** Work instruction **
Locate each line below that includes "white" and reproduce it.

** Recorded information **
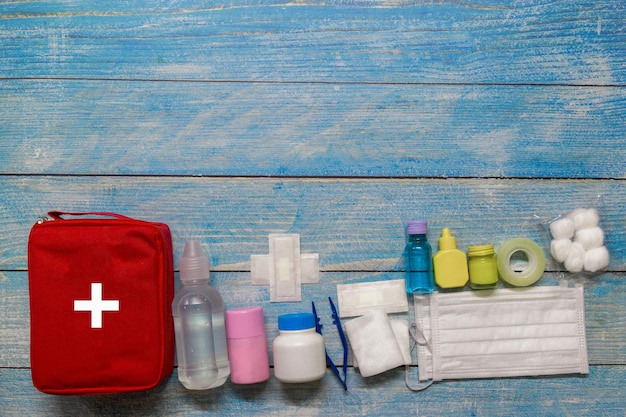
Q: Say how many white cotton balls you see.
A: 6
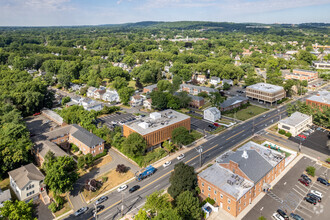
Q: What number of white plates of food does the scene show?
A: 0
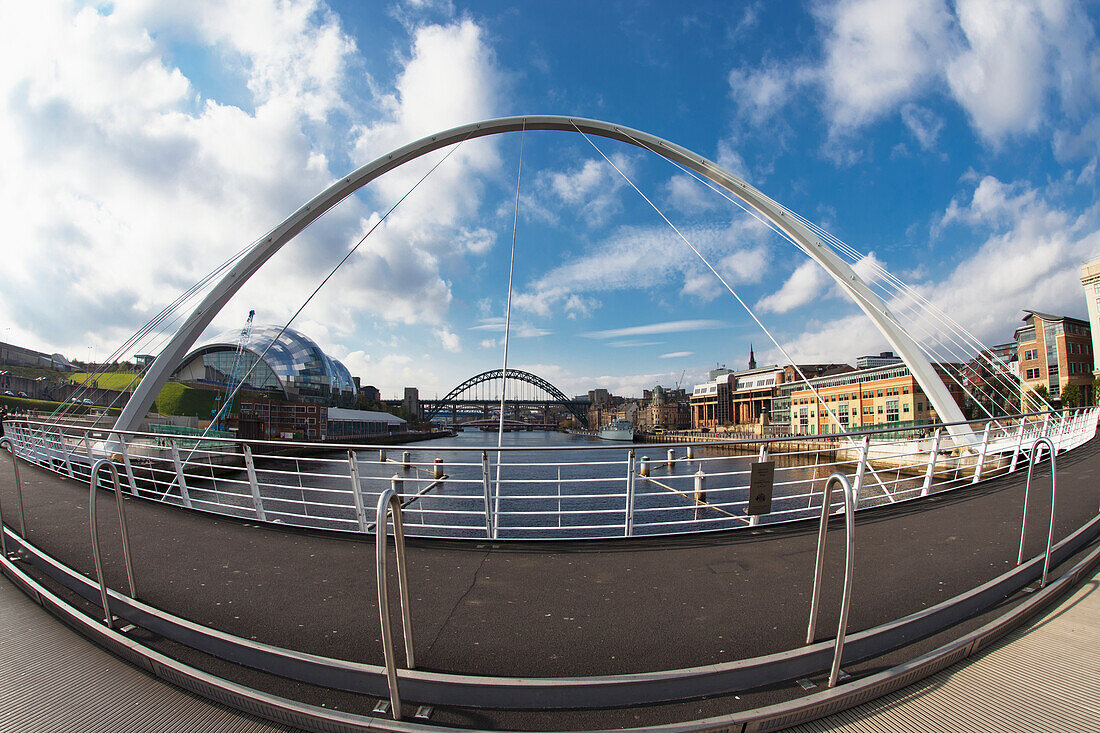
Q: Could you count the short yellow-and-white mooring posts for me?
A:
==
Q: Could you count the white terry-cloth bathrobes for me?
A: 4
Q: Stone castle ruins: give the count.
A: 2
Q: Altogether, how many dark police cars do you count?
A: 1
* * *
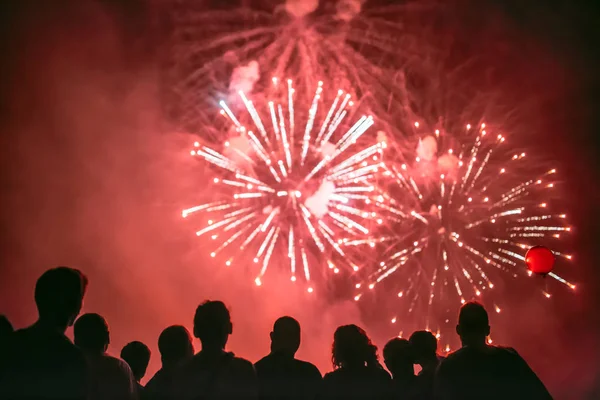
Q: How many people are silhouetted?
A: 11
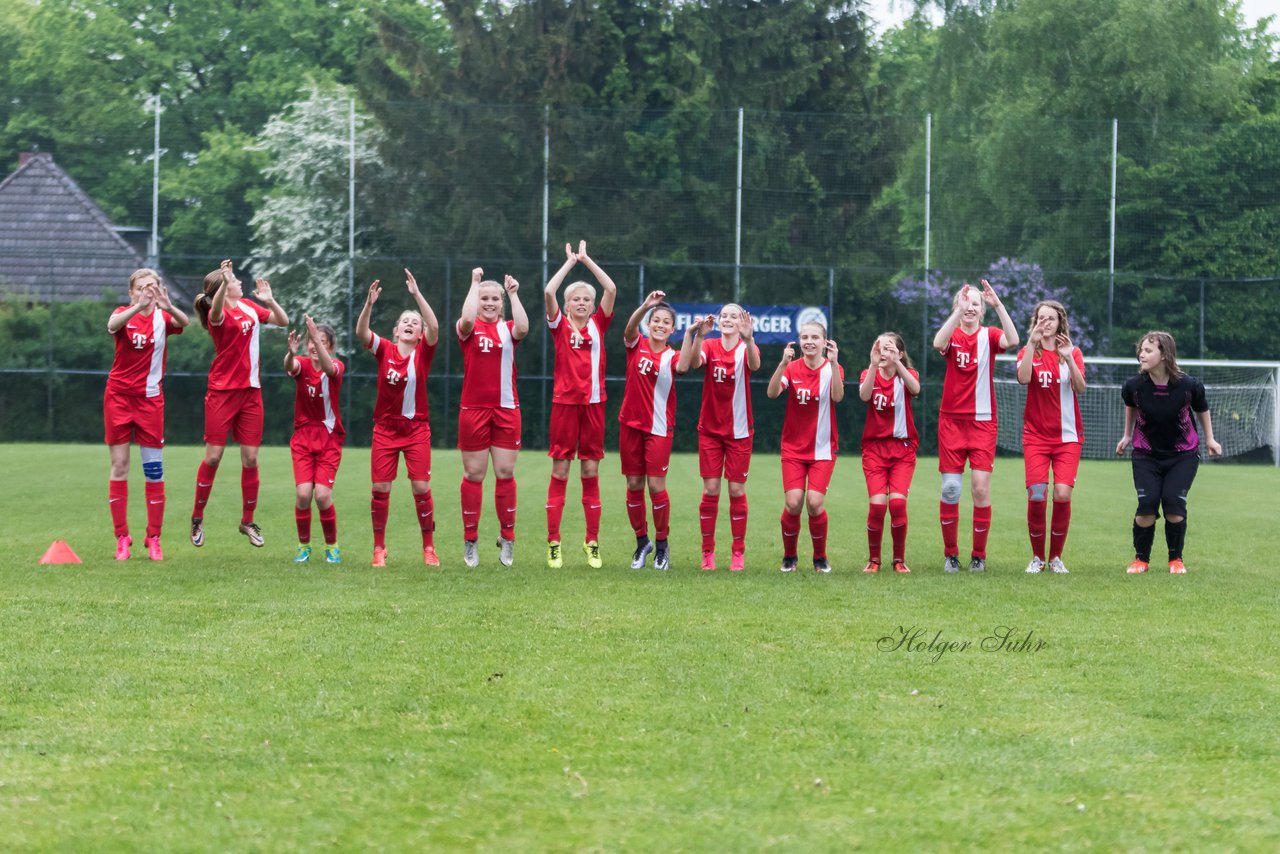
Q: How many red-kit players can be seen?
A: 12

** Solution to this task **
Q: Say how many white cotton balls you see.
Q: What number of white plates of food does the scene show?
Q: Could you count the short yellow-and-white mooring posts for me?
Q: Could you count the white terry-cloth bathrobes for me?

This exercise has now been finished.